16世紀の画家「アンギアーリの戦い(タヴォラ・ドーリア)」ウフィツィ美術館蔵 (東京富士美術館より寄贈)

 レオナルド・ダ・ヴィンチ(1452~1519年)の未完の壁画「アンギアーリの戦い」は、一体どんな作品だったのか。残っているのは後の画家が描いた模写だけ。
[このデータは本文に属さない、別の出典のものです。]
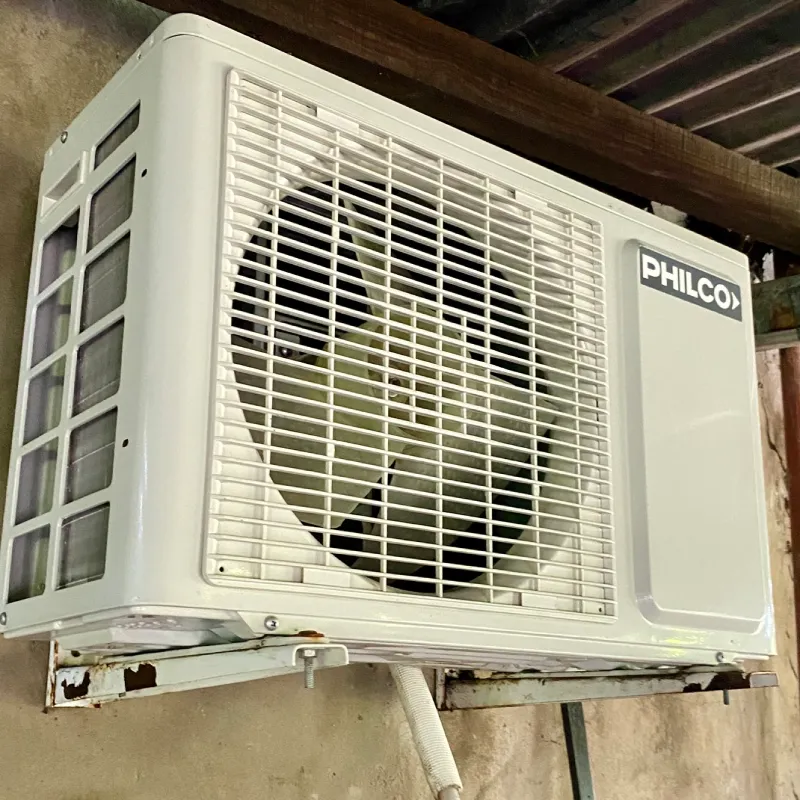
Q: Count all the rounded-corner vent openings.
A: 11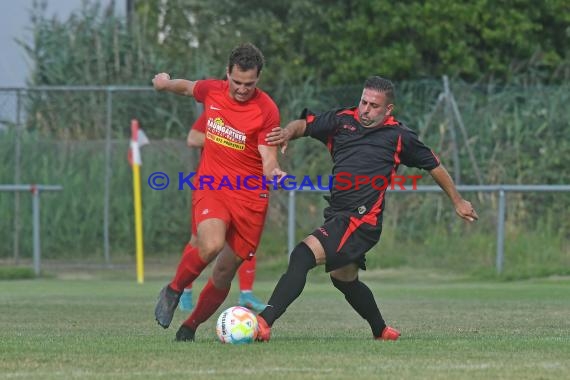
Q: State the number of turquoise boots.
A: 2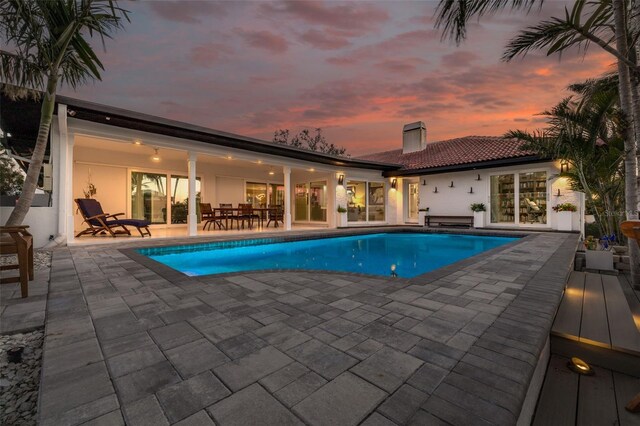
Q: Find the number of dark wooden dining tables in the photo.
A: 1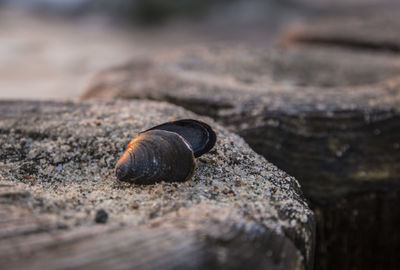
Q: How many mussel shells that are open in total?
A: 1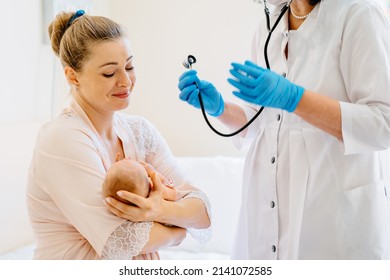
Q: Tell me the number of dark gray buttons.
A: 5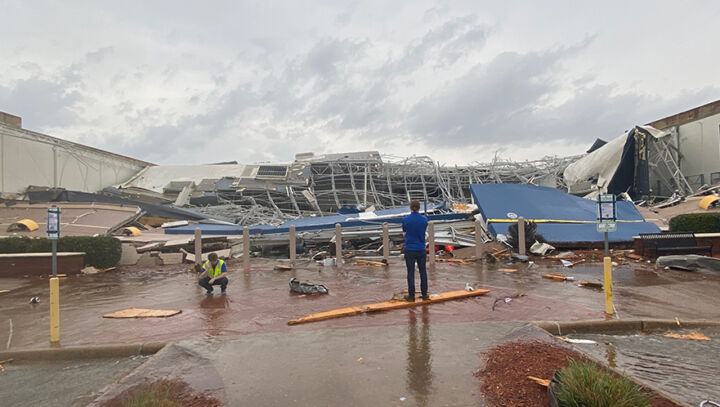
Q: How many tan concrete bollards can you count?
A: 8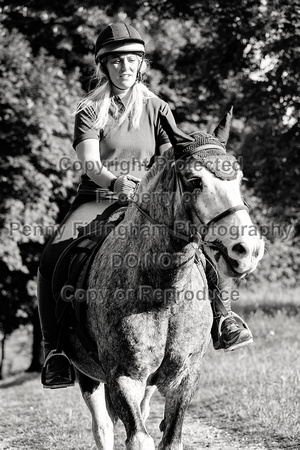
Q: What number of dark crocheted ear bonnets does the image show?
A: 1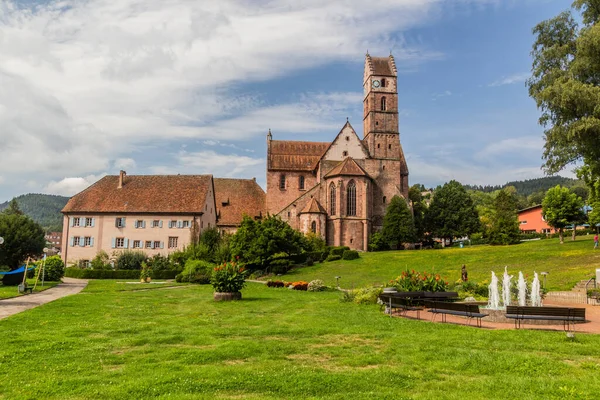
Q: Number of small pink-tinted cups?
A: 0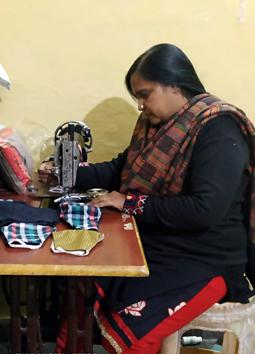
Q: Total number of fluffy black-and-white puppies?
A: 0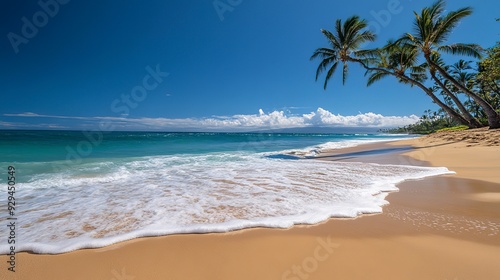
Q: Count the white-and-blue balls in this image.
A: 0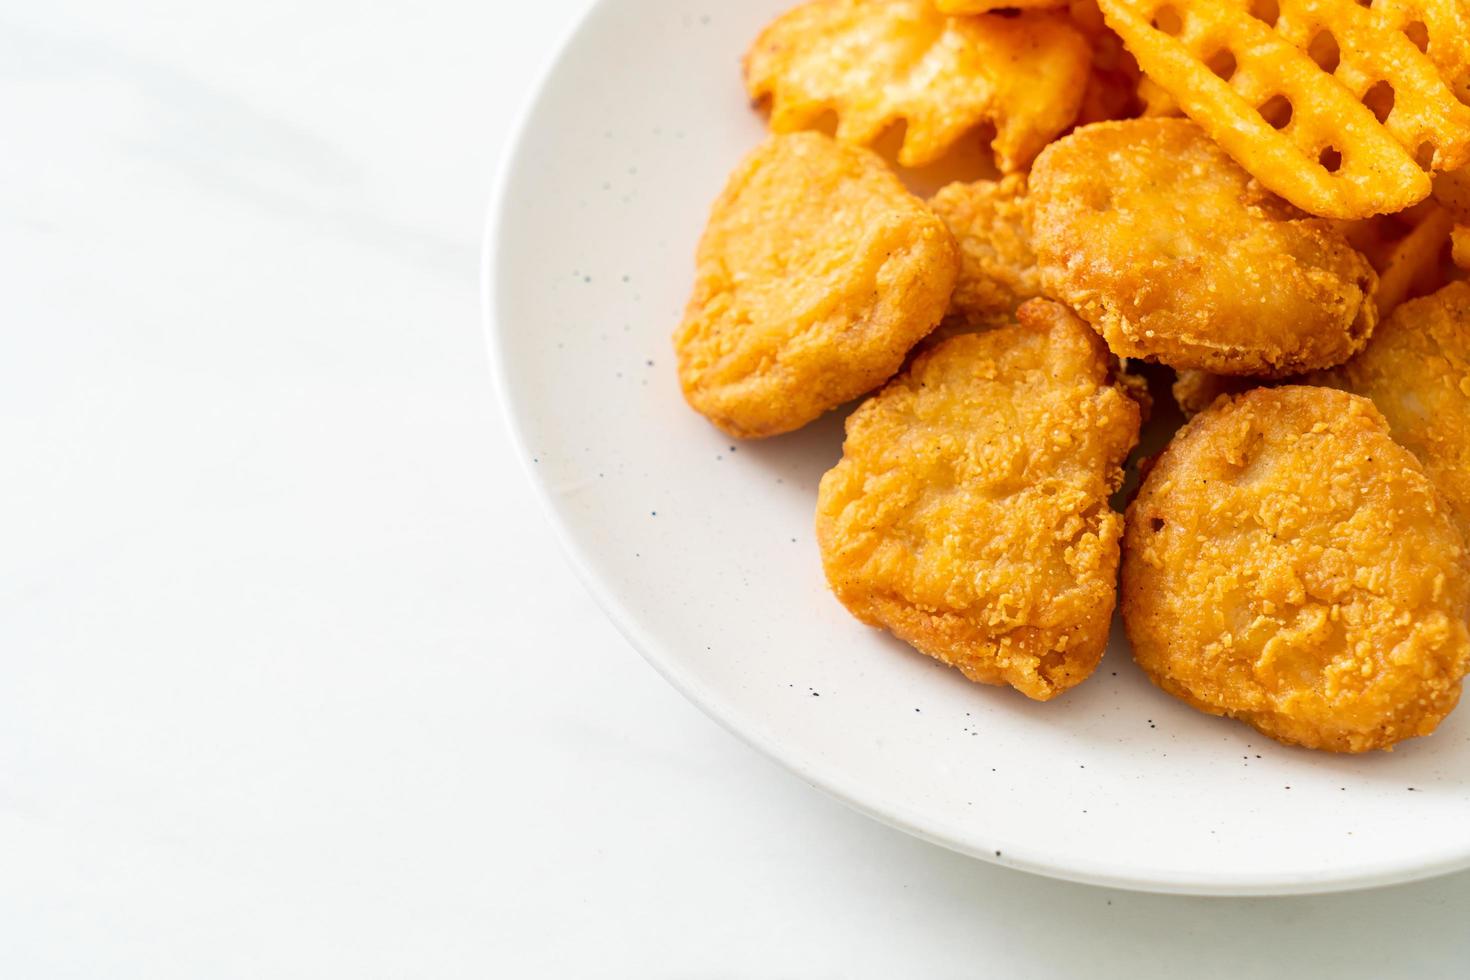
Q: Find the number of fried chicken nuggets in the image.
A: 6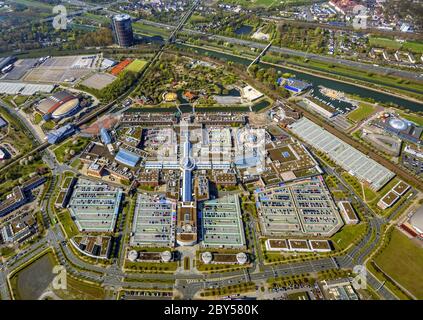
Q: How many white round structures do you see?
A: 4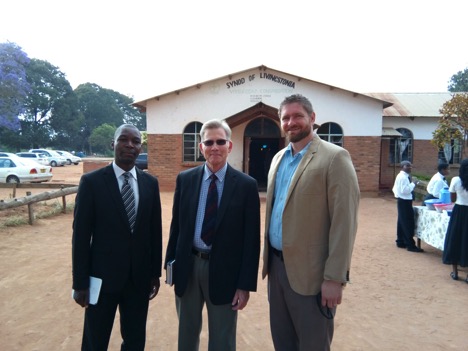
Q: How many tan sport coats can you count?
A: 1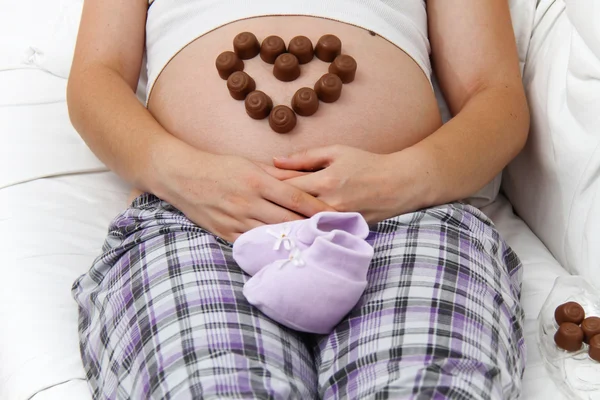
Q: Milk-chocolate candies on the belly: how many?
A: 12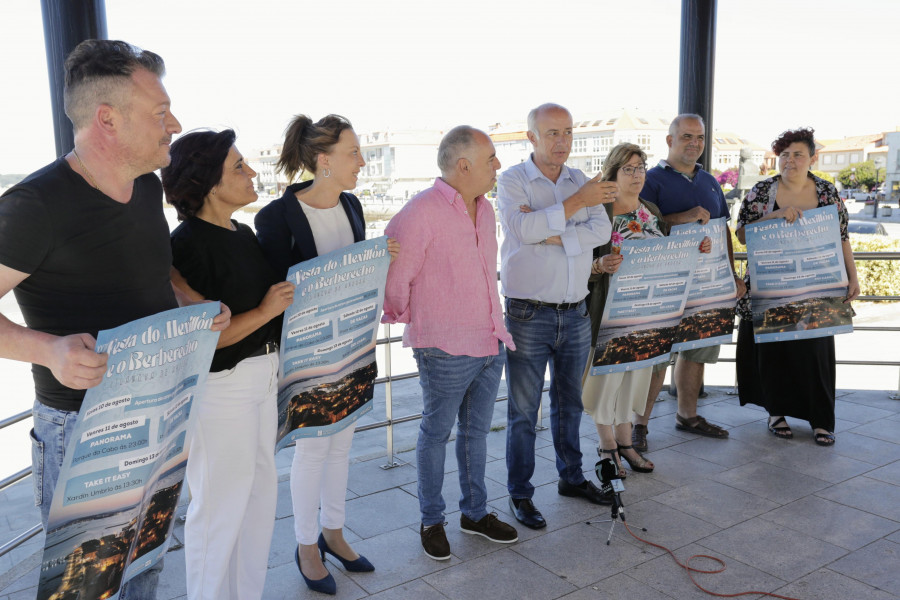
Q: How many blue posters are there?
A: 5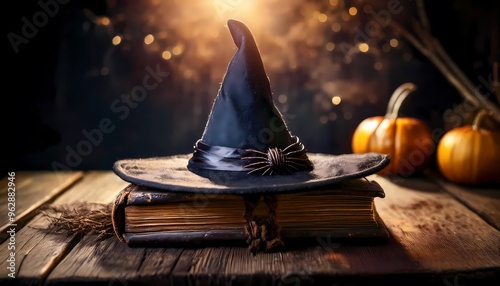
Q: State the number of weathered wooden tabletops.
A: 1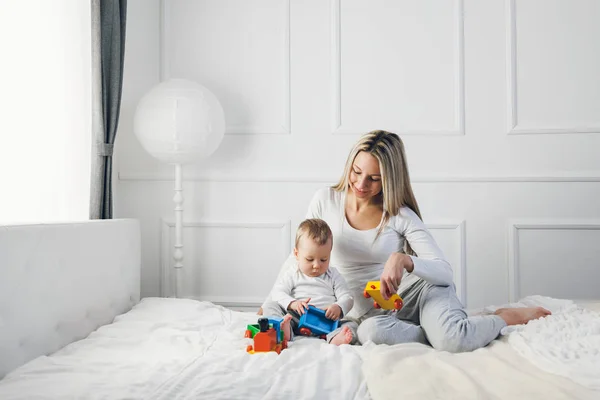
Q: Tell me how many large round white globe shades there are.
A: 1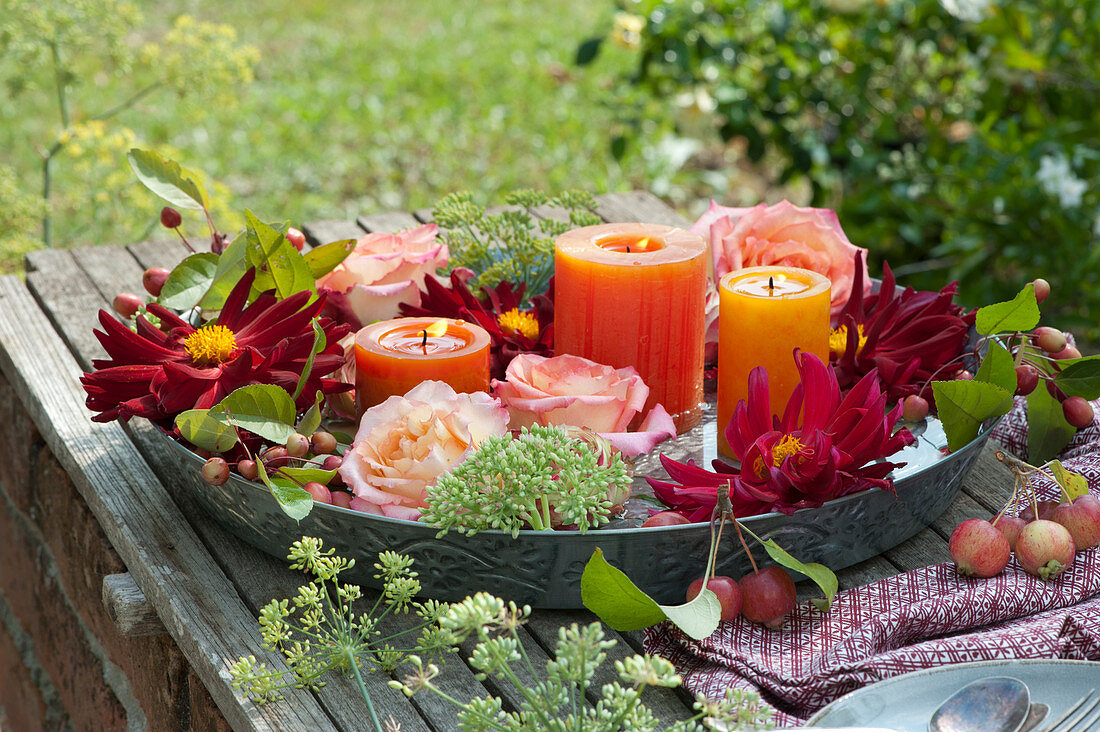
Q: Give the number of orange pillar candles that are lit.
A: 3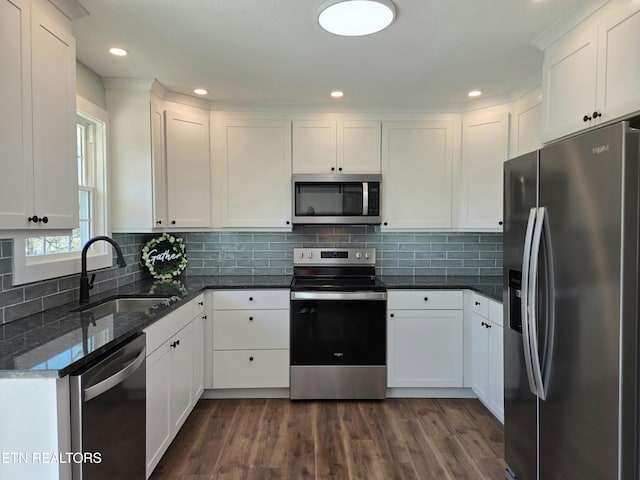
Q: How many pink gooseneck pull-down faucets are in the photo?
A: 0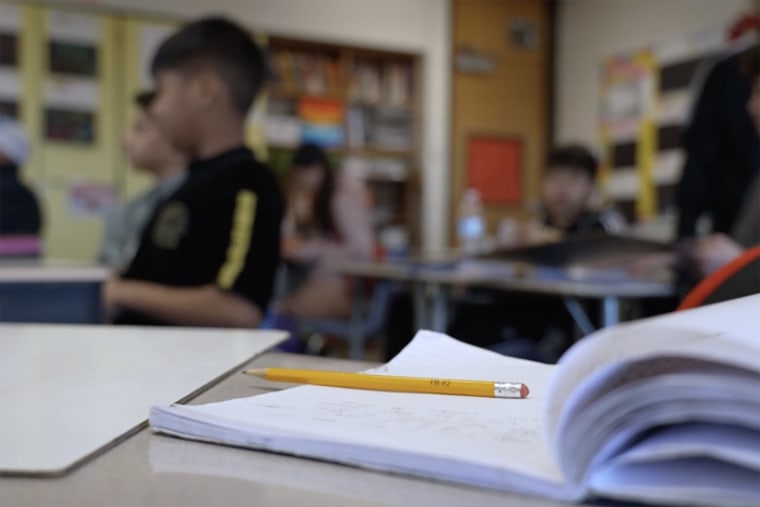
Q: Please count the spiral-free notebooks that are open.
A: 1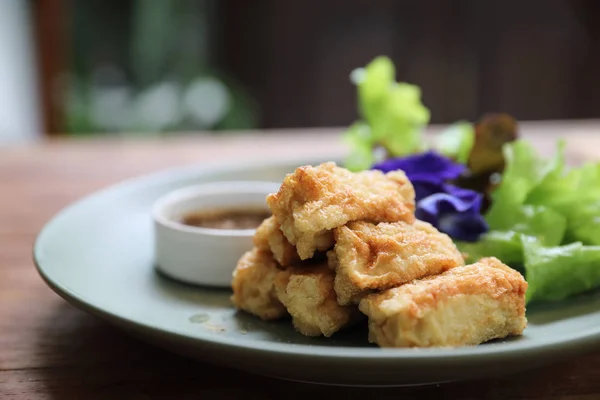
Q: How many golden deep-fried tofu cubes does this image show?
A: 6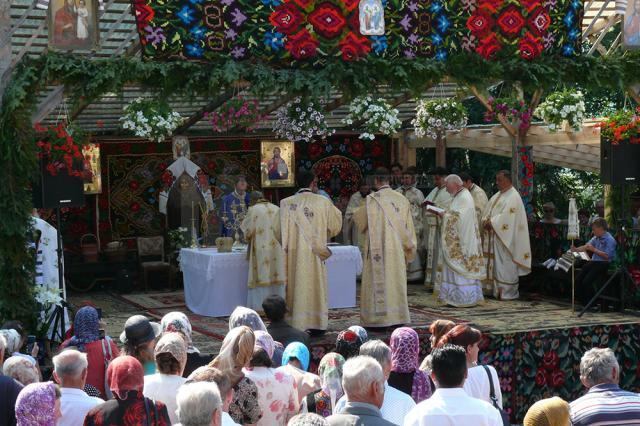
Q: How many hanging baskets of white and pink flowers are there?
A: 7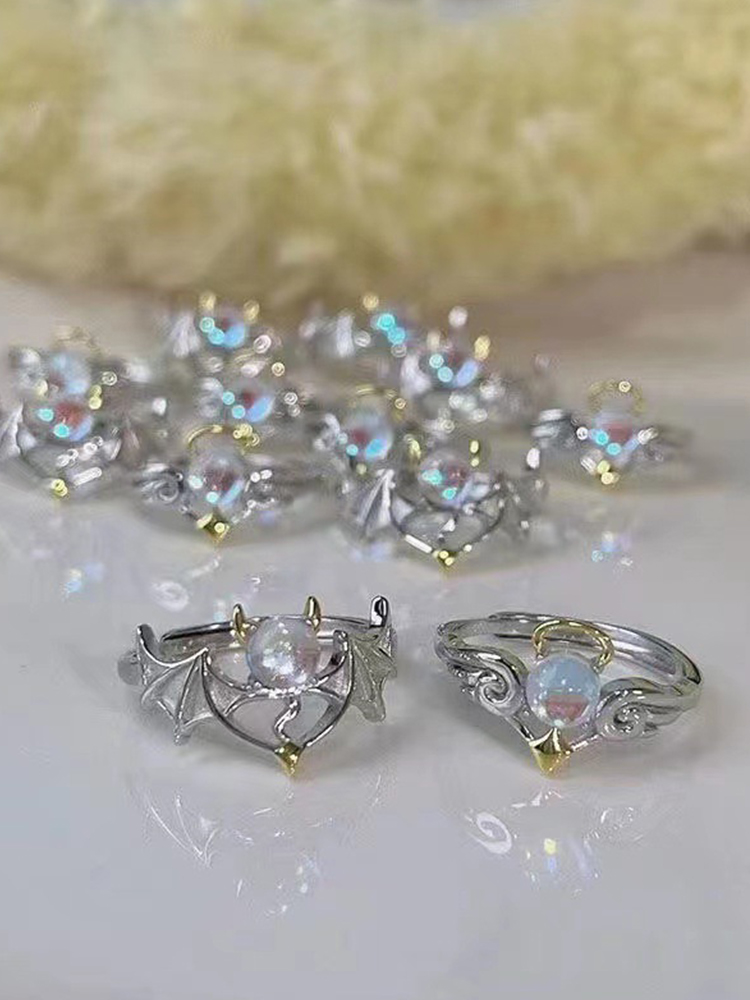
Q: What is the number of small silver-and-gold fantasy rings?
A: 12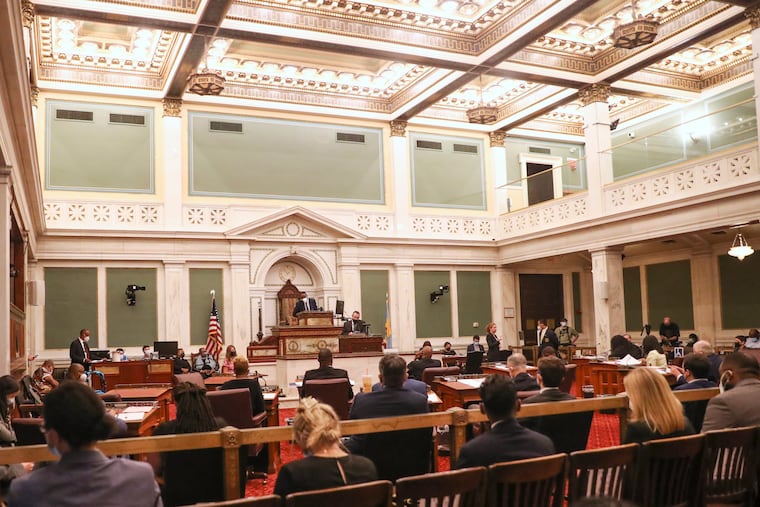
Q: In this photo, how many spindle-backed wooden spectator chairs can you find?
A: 7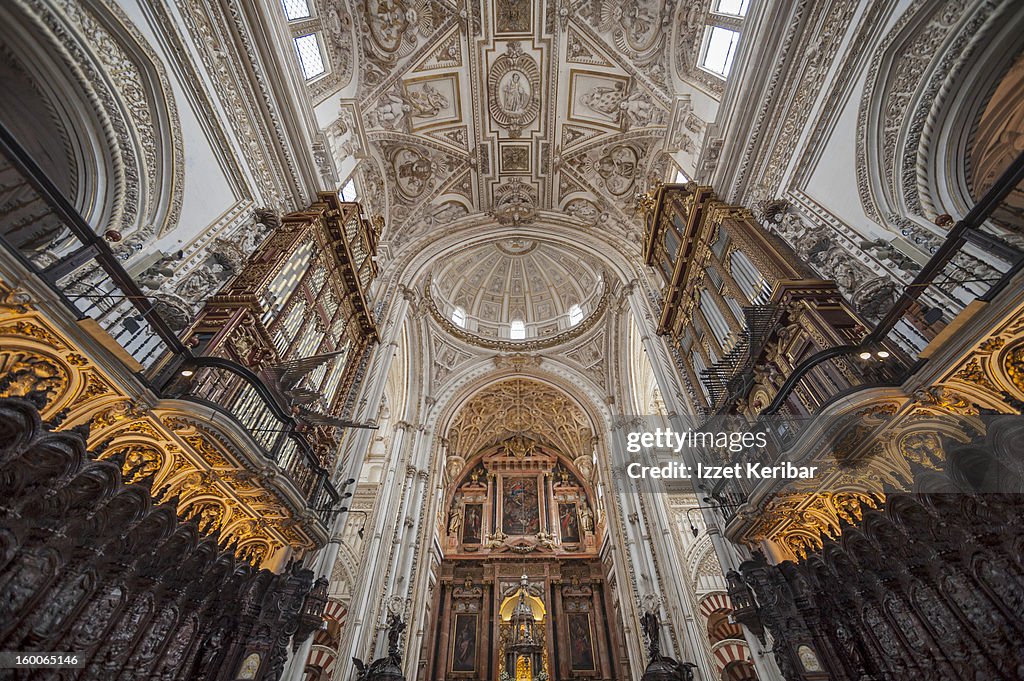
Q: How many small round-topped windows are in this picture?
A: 3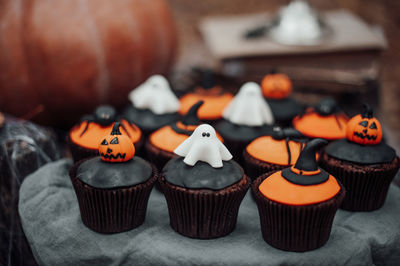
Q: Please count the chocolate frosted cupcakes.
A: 6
謎に満ちた壁画を探る展覧会「レオナルド・ダ・ヴィンチと『アンギアーリの戦い』」が東京都八王子市の東京富士美術館で開催されている。(渋沢和彦)

                   ◇

 軍旗を激しく奪い合う兵士の鬼気迫る形相や軍馬の激しい衝突シーンの躍動的な表現が印象的な「アンギアーリの戦い」。1440年、イタリア・トスカーナ地方のアンギアーリでのミラノ軍とフィレンツェ軍の戦いを主題にした戦闘図だ。フィレンツェのシニョリーア宮殿(現ベッキオ宮殿)の大評議会広間の壁画として構想され、ダ・ヴィンチは1503年にフィレンツェの行政長官によって発注を受けた。

 ダ・ヴィンチはこの壁画で、主流のフレスコ技法ではなく油彩の新技法を試したが、表面が剥がれ完成させることができなかった。その後、16世紀半ばに宮殿が改築された際、『美術家列伝』で知られる画家、ジョルジョ・ヴァザーリの壁画で覆われてしまった。